This week, we’ll discover that pineapple has other uses besides ruining perfectly good pizza as we visit Hawaii, so let’s get started…

- Hawaii became the 50th state on August 21st 1959, and is the only state in the U.S. made up entirely of islands.
- At least until California’s next earthquake.
- The Native Hawaiian alphabet contains only 12 letters, making it less than half as difficult to pass a sobriety test there.
- Hawaii has five cities with a population over 100,000, none of which I can pronounce without hurting myself.
- Contrary to the popular stereotype, not all native Hawaiians wear grass skirts and do the hula dance. Just the men.
- Well, the gay ones, anyway.
- Hawaii is home to numerous species of beautifully colored butterflies. Unfortunately, they all have a taste for human eyeballs, so you probably shouldn’t look at them.
- Native Hawaiians all have dark skin, straight black hair, and brown eyes. Sorta like Mexicans, except without the “sneaking across the border” part.
- Most Dole pineapples are grown in Hawaii, and should NOT be confused with former Senator Bob Dole, since most pineapples could beat Bill Clinton in a Presidential election.
- Hawaiian pineapples also refrain from referring to themselves in the third person.
- Despite the impression given by the TV show “Magnum, P.I.,” most Hawaiians don’t have the same mustache as Saddam Hussein.
- However, I hear the John Bolton look is becoming quite trendy.
- The Hawaiian Islands are actually a chain of active volcanoes. Except for Mount Kilauea, which is dormant and serves as the hidden lair of an evil genius bent on global domination.
- The main mode of sea transportation in Hawaii is the outrigger canoe. On land, it’s hopping around and yelling, “OW! This lava’s burning my feet! OW! OW! OW!”
- The word “Hawaii” comes from the native Hawaiian word “Owhyhee,” which means “That drink’s gonna cost ya 15 bucks, ya stupid tourist! MUAHAHAHAHAHAHA!”
- While vacationing in Hawaii, someone may approach you on the beach and offer to take your picture. Don’t fall for this scam. He’s actually trying to steal your soul with his evil voodoo box. Run away screaming.
- Although it never snows in Hawaii, “Sno-Cones” are a very popular treat. However, you’ll probably want to avoid the so-called “lemon-flavored” yellow ones.
- No, I didn’t enjoy my Hawaiian vacation, but thanks for asking.
- Much like Illinois, Hawaii has no professional football team worth mentioning.
- While at the beach in Hawaii, never turn your back on the ocean, lest scurvy pirates take you unawares. YARRRRR!
- Again – NOT a good vacation.
- If you have an extended stay in Hawaii, remember that ALL goods must be imported to this tiny island state. In the event of a Longshoreman’s strike, always booby trap your precious horde of toilet paper to discourage theft.
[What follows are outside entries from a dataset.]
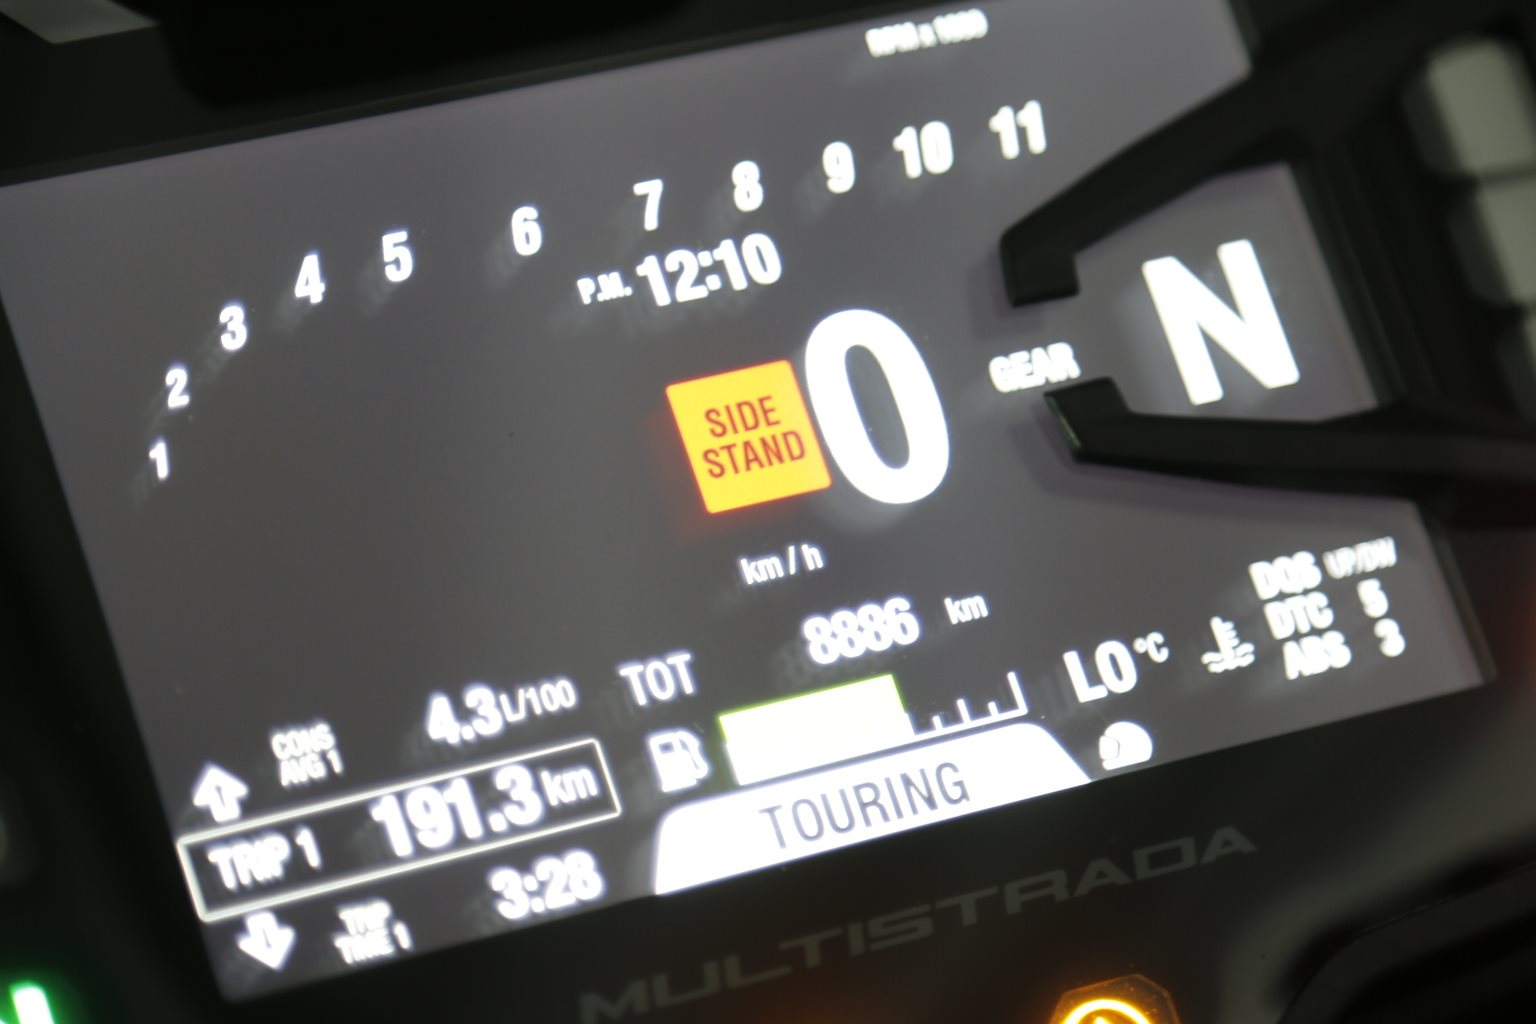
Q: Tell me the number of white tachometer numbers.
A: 11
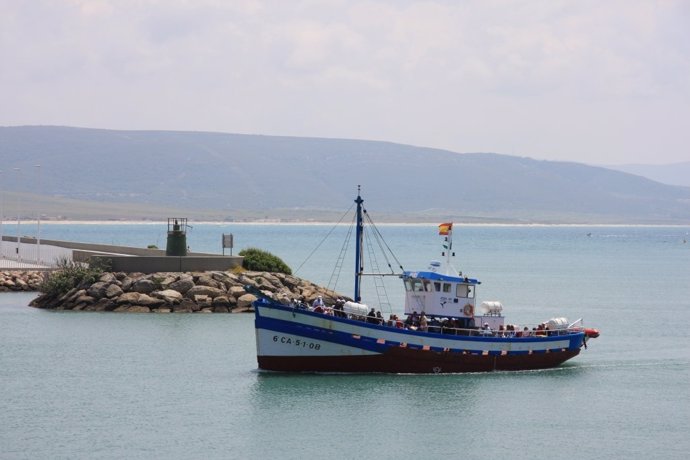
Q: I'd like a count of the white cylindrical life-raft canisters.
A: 3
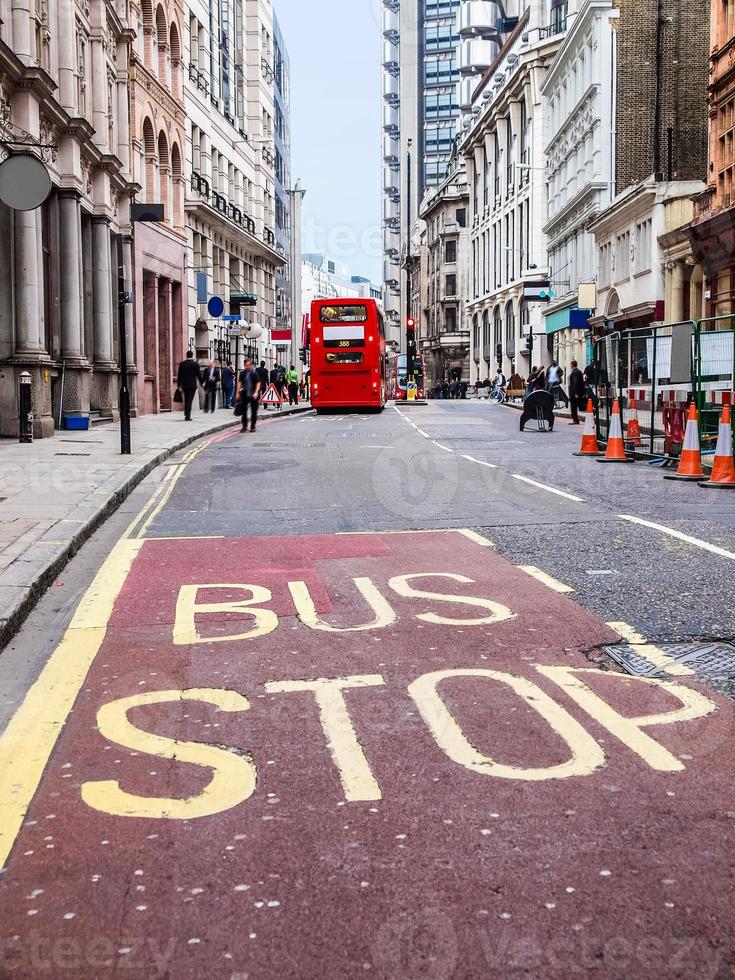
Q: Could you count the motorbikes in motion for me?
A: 0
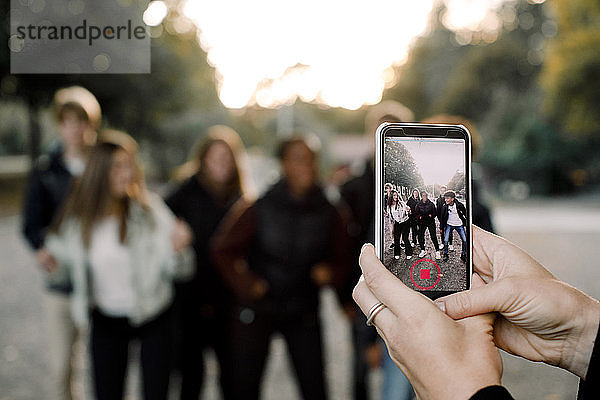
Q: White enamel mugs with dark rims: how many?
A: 0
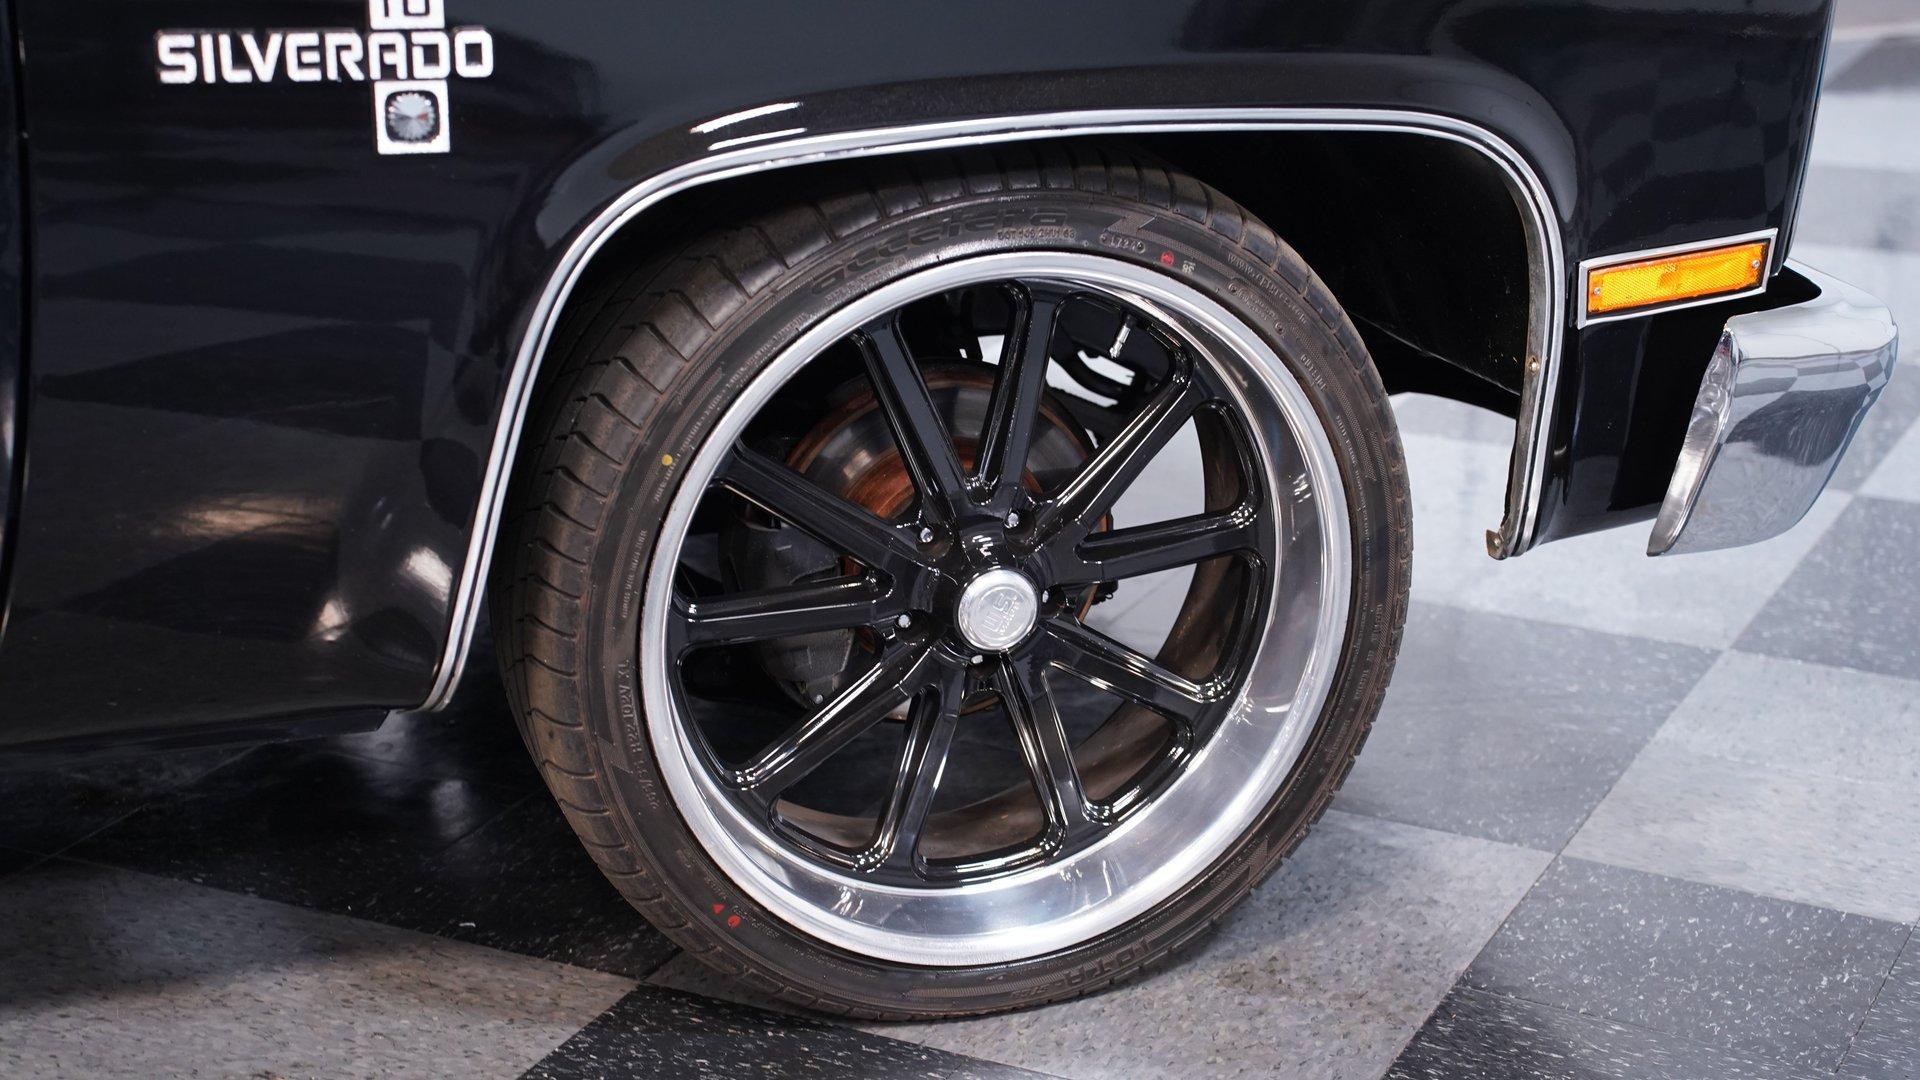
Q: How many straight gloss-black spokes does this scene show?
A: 10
- Although Native Hawaiians never wear shoes this is NOT an invitation to play “this little piggy” with them.
- “Hawaii Five-O” was a fictional TV show, and is NOT an actual crime-fighting organization. If you’re the victim of a crime while visiting Hawaii, you’ll have to take matters into your own hands by handcuffing people at random until you’ve calmed down.
- The temperature in Hawaii almost never falls below 60 degrees Fahrenheit. At 59 degrees, native Hawaiians freeze solid and will shatter at the slightest touch.
- If you accidentally shatter a Hawaiian, blame another tourist and escape during the ensuing confusion.
- The state sport of Hawaii is shark-feeding… oh… sorry… “surfing.”
- While relaxing at the beach in Hawaii, tip your waiter generously, or don’t be surprised when you wake up from your little nap by the ocean with the word “DORK” written in sunscreen across your chest.
- Yeah… REALLY bad vacation.
- In Hawaii, bikinis and speedos are considered acceptable attire at even the most formal events. As long as you can remember that “eye-contact” involves actually lifting your head, you’ll be fine.
- Good luck on THAT one, ya perv.
That wraps up the Hawaii edition of Fun Facts About the 50 States. Next week we’ll be fleeing for our lives from giant radioactive potatoes as we visit Idaho.
Now if you’ll excuse me, I have to go find another tourist to blame this shattered Hawaiian on.
[The complete e-book version of “Fun Facts About the 50 States” is now available at Amazon.com. If you don’t have a Kindle, you can download free Kindle apps for your web browser, smartphone, computer, or tablet from Amazon.com]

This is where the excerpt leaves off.